This World TB Day 2017 theme is: Unite to End TB; Leave no one behind. Many people infected with TB find themselves discriminated against because of their illness. Others are scared to seek treatment because they fear intolerance, whether that be because of their race, gender, religion or their status as migrants and refugees. We can only end TB if these patients can access treatment.
Mario Raviglione, Director of the Global Tuberculosis Programme at the World Health Organization (WHO), notes that “TB is a classical disease of poverty, of the marginalised, of the discriminated against.” This year’s World TB Day theme was chosen to address the plight of those who are scared of the social repercussions of seeking treatment. He adds that only with education will social taboos around TB be eradicated.
This message is especially poignant since TB is one of the top ten causes of death worldwide. Shockingly, 60% of TB cases occur in just six countries: one of those being South Africa. TB preys on those with weakened immune systems, so it is no surprise that it is the biggest killer of HIV-positive people. In 2015, TB was responsible for 35% of HIV-related deaths. (1)
Whilst TB control is successful in many countries around the world, there are still millions of people left behind: still getting infected and not getting treatment. In fact, if you count the number of TB cases in the UK, the USA, Canada and France the total is still less than the number of TB cases in the city of Cape Town.
Robin Wood, CEO of the Desmond Tutu HIV Foundation (DTHF), believes that TB can only be eradicated by “stopping people from being infected with TB in the first place.” Treatment is, of course, important, but TB is highly infectious. A newly infected person will exhale the bacteria into the air and infect others well before getting symptoms themselves. Wood highlights two requirements to prevent new infections: a well-ventilated environment and reducing cases of TB in the local community.
These issues are crucial for the people that this World TB Day hopes to raise awareness for refugees, those in poverty, and those who are discriminated against. Groups who typically live in overpopulated areas or struggle to access treatment.
Preventing new infections is not simple, but DTHF has embarked on research and outreach, taking us closer to a TB-free world.
Carl Morrow, Principal Scientific Officer at DTHF Medical Research Council (MRC) Flagship Project, notes that one of the biggest barriers to TB eradication is that scientists don’t fully understand the transmission of the disease. It is straightforward to gather sputum samples and grow the TB bacteria in a petri dish. In contrast, it is very tricky to collect samples of exhaled air from a patient. Considering that rebreathed air is the main culprit for transmission, it is imperative to study it to understand the disease. However, it was widely deemed to be an impossible feat; the concentrations of bacteria in the breath too tiny to see. Like a grain of salt in a sand pit.
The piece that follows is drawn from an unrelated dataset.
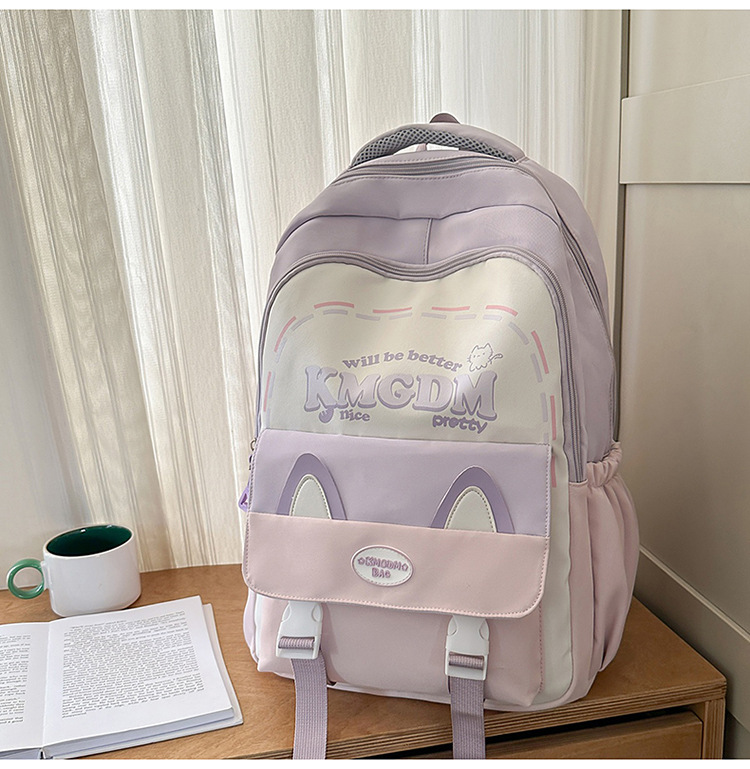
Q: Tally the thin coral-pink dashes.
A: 9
Fortunately, great science starts with the word ‘impossible’. Morrow is happy to say that “we have done the impossible” and measured the concentration of TB in exhaled air. You can count the number of TB bacteria in one litre of air with one hand: 5 microbes. Whilst five microbes in one litre of air might seem like a small amount, it is a much larger concentration than was predicted.
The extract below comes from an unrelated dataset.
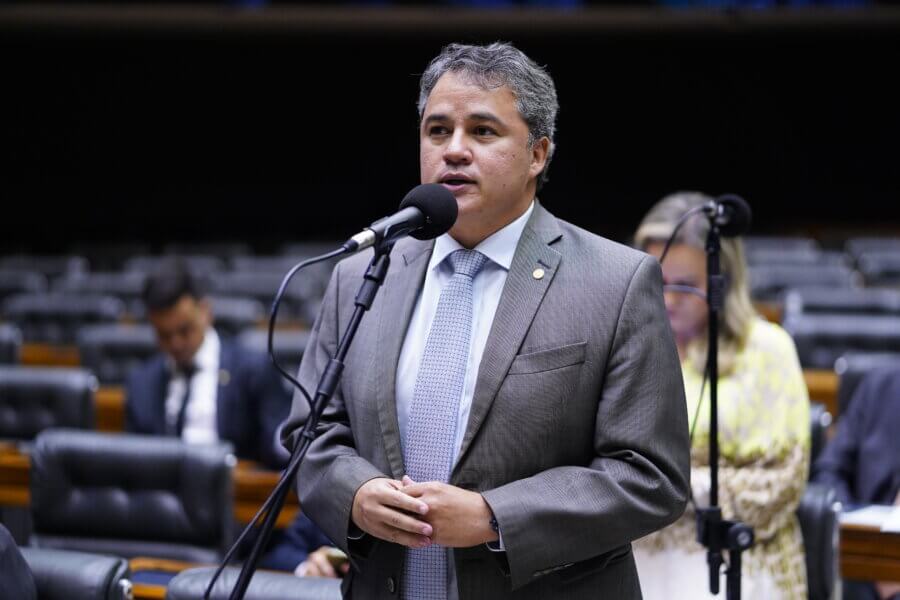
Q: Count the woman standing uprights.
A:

The MRC Flagship project has made huge experimental bounds: refining methods for capturing exhaled air, quantifying the number of TB bacteria in an air sample and characterising the genes of the TB microbes in those samples. This groundbreaking research is far from over. The next stage is to determine how the mechanisms in those airborne TB microbes make them so infectious.
TB Transmission Risk in the Community
The first step in creating successful TB prevention strategies is to figure out in what sort of environments the microbe thrives. DTHF has been measuring the possibility of catching TB by using measurements of carbon dioxide (CO2) in the environment. When we breathe, we inhale air to use oxygen and then exhale CO2. The air outside has relatively low levels of CO2 because the wind carries exhaled air up into the atmosphere. However, if a person sits in a room with all the windows and doors shut, it will have higher levels of CO2 as they rebreathe the same air. The amount of CO2 in the air is different in your home, on a bus, at school or in the office. The more carbon dioxide in the room, the more air you share with others and the greater the risk of transmitting TB.
To get a sense of how likely it is a that a child may contract TB at a school in Cape Town, DTHF gave a pupil a CO2 monitor. It tracked the changes in CO2 in the atmosphere as they went about their school day (3). Morrow points out that they measured “a potential transmission risk, not an actual transmission risk” since the CO2 monitor is unable to gauge the amount of TB in the air, just the amount that could be shared.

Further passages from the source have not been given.